Zacznij jogę z kaizen
Zacznij jogę z kaizen
Tak, z kaizen. Nie, to nie jest konkurencja dla ashtangi czy kundalini. To w ogóle nie jest rodzaj jogi, ale japoński sposób na wprowadzanie zmian w życiu. Megaskuteczny.
Opiera się na filozofii, że każda zmiana jest straszna. Twoje ciało migdałowate (taka część mózgu) reaguje na nie instynktowną reakcją „walcz lub uciekaj”. Im większa zmiana, tym większy bunt. Im silniejsza akcja, tym silniejsza reakcja… i tak dalej.

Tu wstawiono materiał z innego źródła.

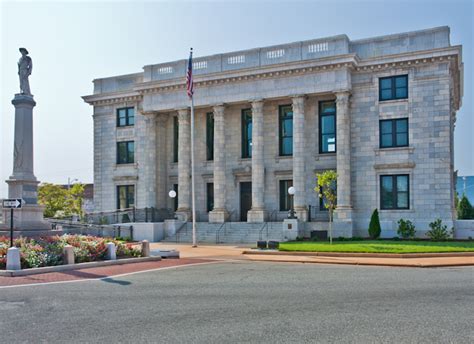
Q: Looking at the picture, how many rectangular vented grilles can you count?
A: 5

Dlatego Japończycy wymyślili, że najlepiej wprowadzać zmiany mikrokrokami.
Przykład? Jeśli nigdy nie praktykowałeś/praktykowałaś jogi, nie kupuj od razu karnetu no-limit na rok i nie umawiaj się sam(a) ze sobą, że od jutra praktykujesz minimum trzy razy w tygodniu, przechodzisz na weganizm i odkładasz kryminał Monsa Kallentofta na rzecz „Jogasutr” Patandźalego. Twój mózg i całe ciało zaprotestuje. Tym energiczniej, im mocniej kochasz Monsa Kallentofta, swoją kanapę i pepperoni.
Zacznij spokojnie. Na przykład tak…
- Siedząc na ulubionej kanapie, z ulubionym pepperoni (czy co tam kochasz jeść), włącz na YouTubie krótki film o jodze. Wystarczy, że wpiszesz w wyszukiwarkę „joga” – coś ci tam na pewno wyskoczy.
- Idź na dzień otwarty do szkoły jogi. Najlepiej z kimś (towarzystwo przyjaciół wzmacnia motywację, twierdzą naukowcy). Listę fajnych szkół znajdziesz na przykład na stronie bosonamacie.pl/gdzie-na-joge
- Kup sobie matę. Ładną, kuszącą 😉 I postaw ją, zrolowaną, w przedpokoju, tak by się rzucała w oczy.
- Gdy już chwilę postoi w tym przedpokoju, raz w tygodniu rozwijaj ją. Stawaj na niej bosymi stopami. Sprawdź, jak się z tym czujesz. Możesz też, siedząc na niej, czytać swojego Kallentofta. Albo oglądać „Grę o tron”, czy co tam lubisz robić, gdy masz wolne.
- I co? Jesteś już gotowa/gotowy by zrobić pierwszą asanę? Tę z YouTube’a albo z dnia otwartego? Sprawdź to.
- I co? Jesteś już gotowy/gotowa wyjść ze swoją jogą na miasto? Super! Idź!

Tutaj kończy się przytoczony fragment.